• _Assignment_:
Leave out the pictures and print the records below exactly.

[Stored data entries]
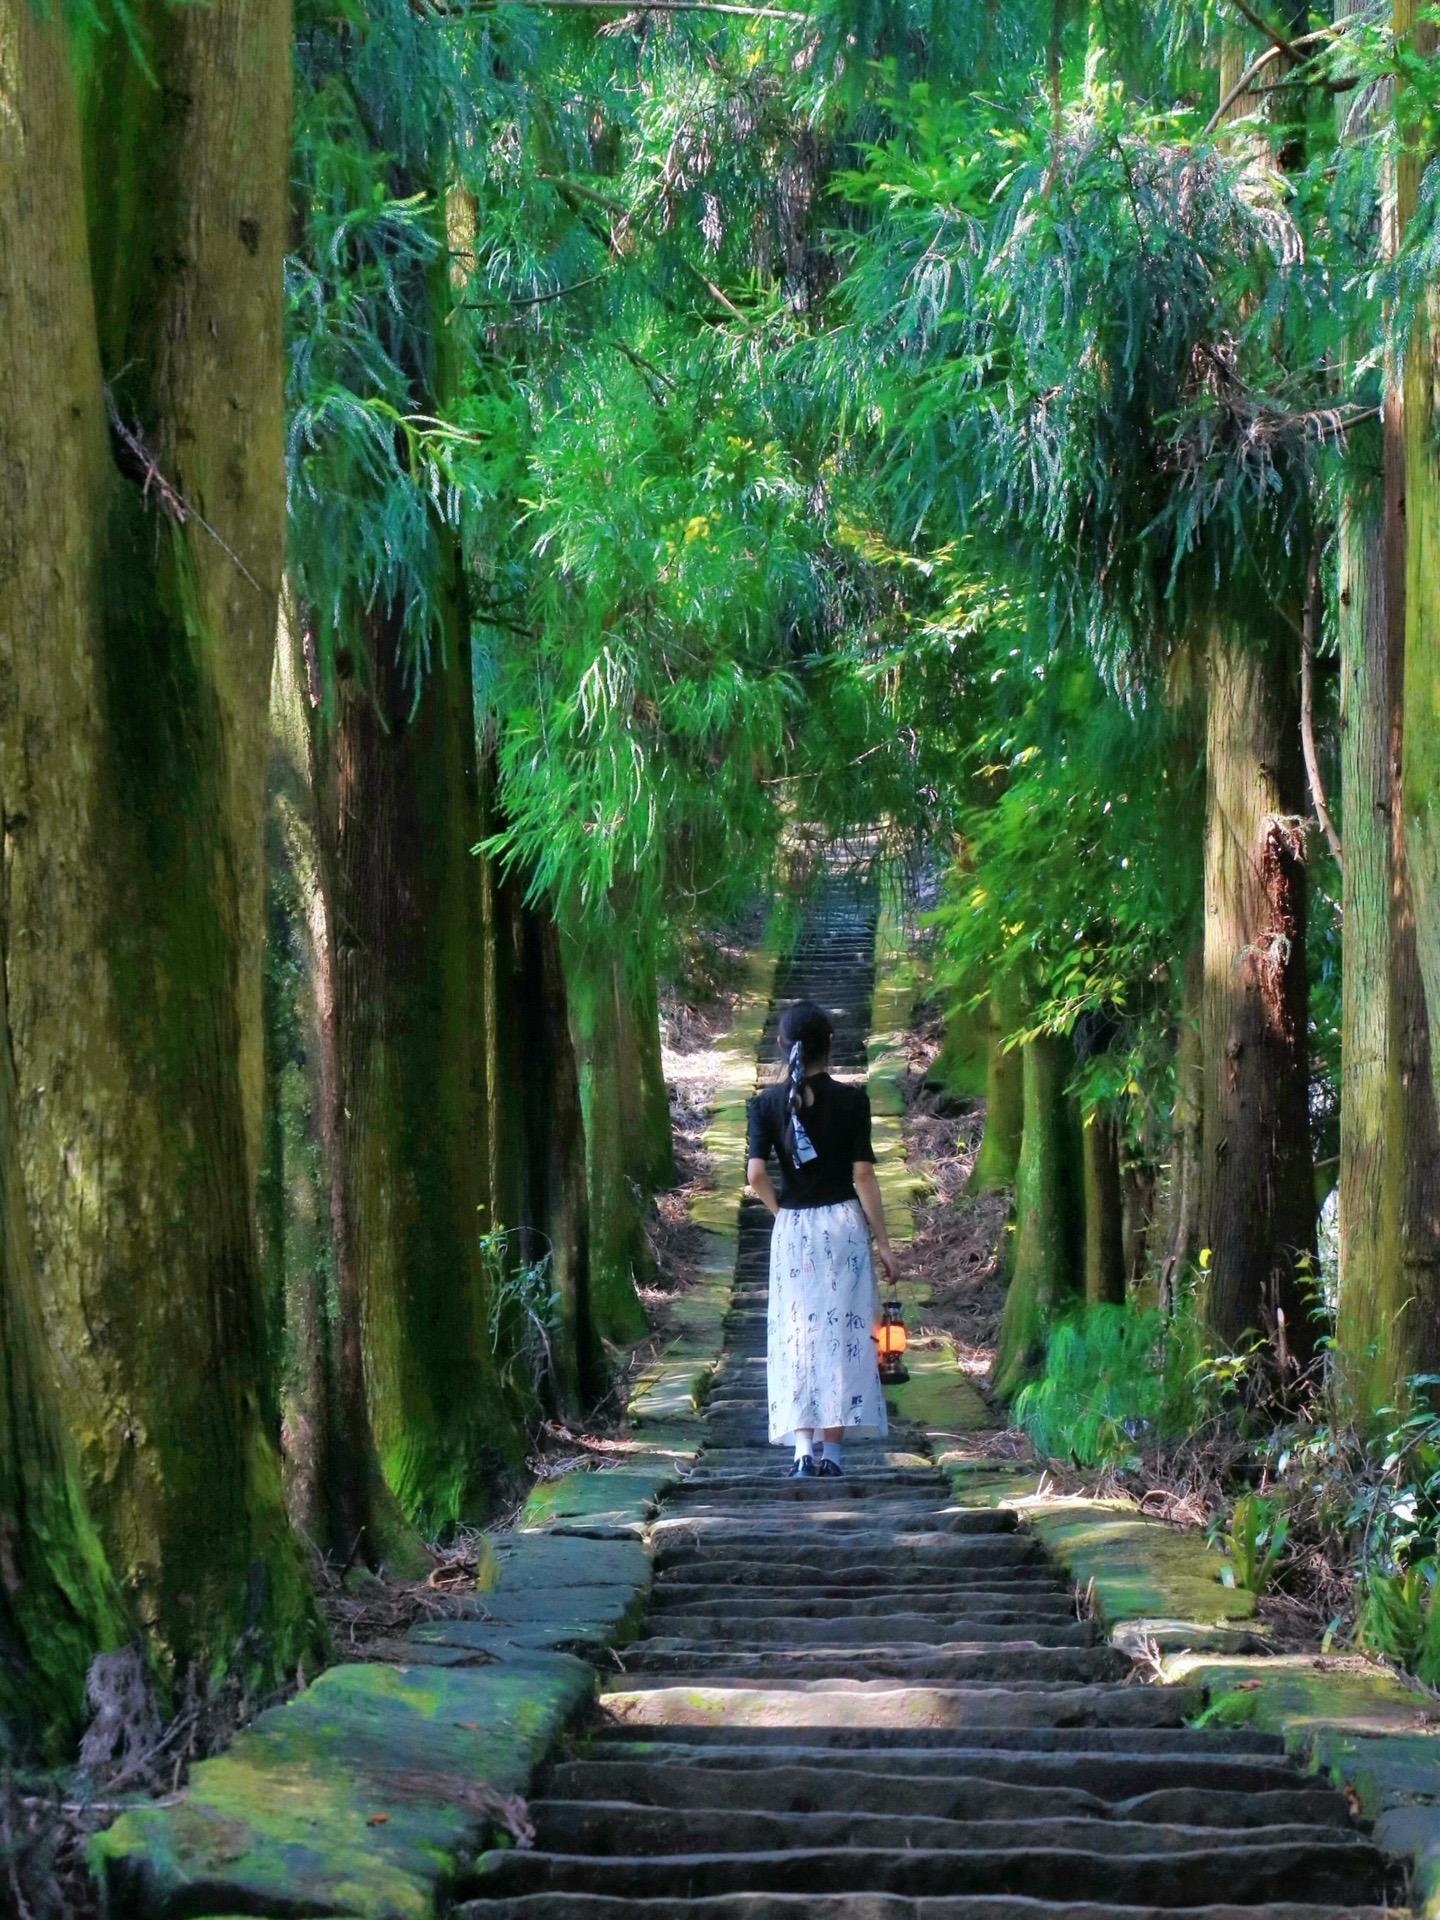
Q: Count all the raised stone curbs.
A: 2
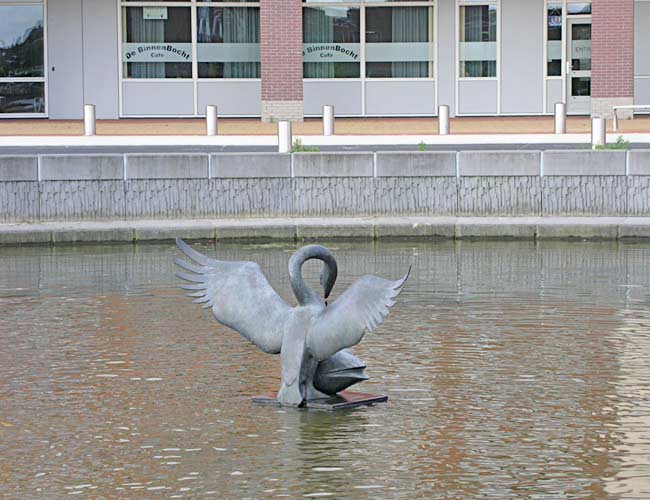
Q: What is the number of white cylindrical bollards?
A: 7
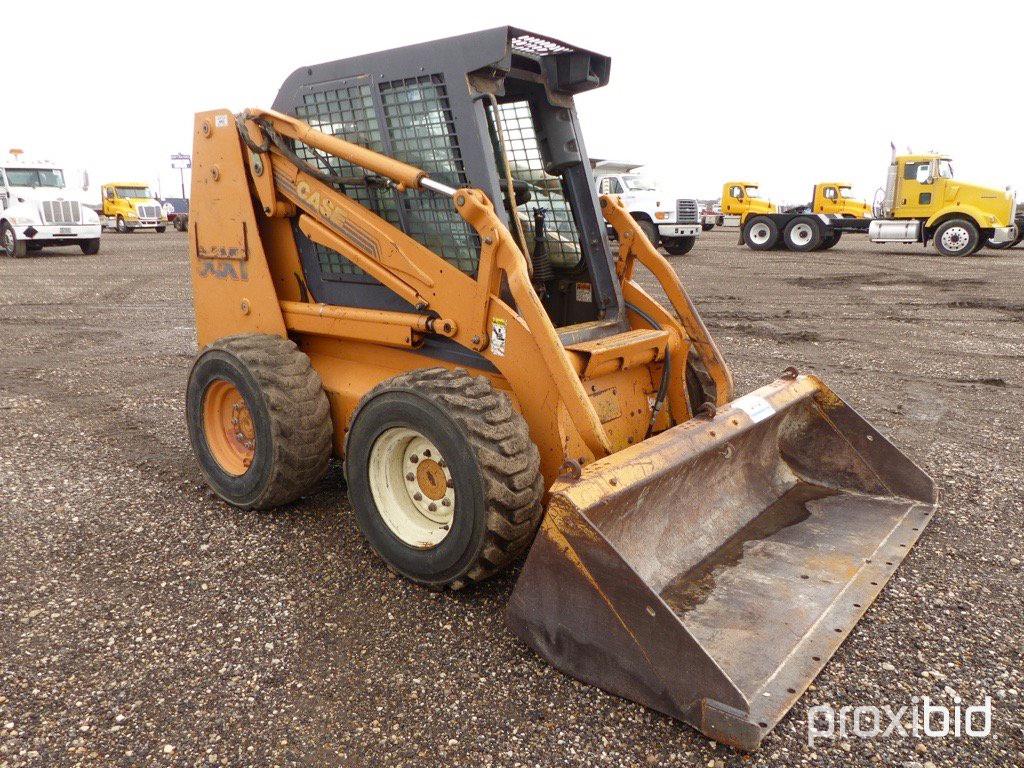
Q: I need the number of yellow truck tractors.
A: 4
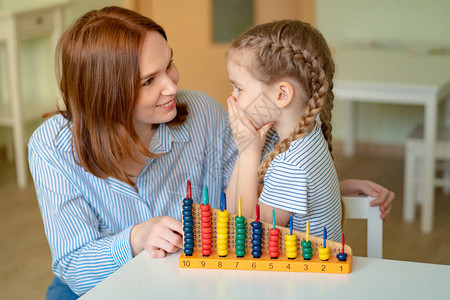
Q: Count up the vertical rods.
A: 10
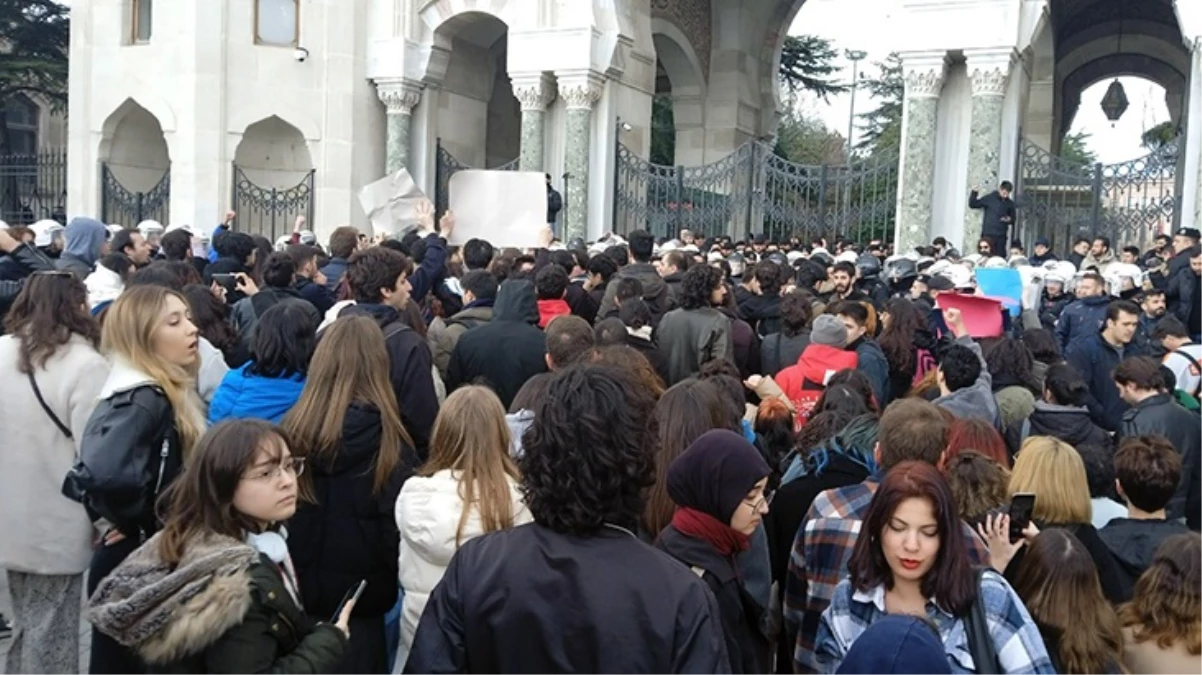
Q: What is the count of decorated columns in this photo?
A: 5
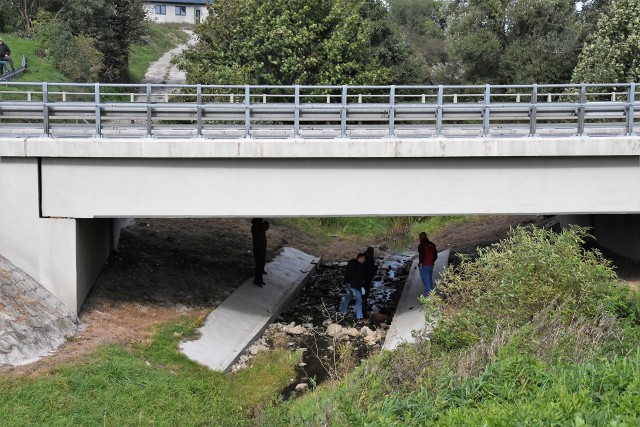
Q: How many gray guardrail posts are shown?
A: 13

• _Solution_:
Q: Count all the raised stone curbs.
A: 2
Q: What is the number of white cylindrical bollards?
A: 7
Q: I need the number of yellow truck tractors.
A: 4
Q: Count up the vertical rods.
A: 10
Q: What is the count of decorated columns in this photo?
A: 5
Q: How many gray guardrail posts are shown?
A: 13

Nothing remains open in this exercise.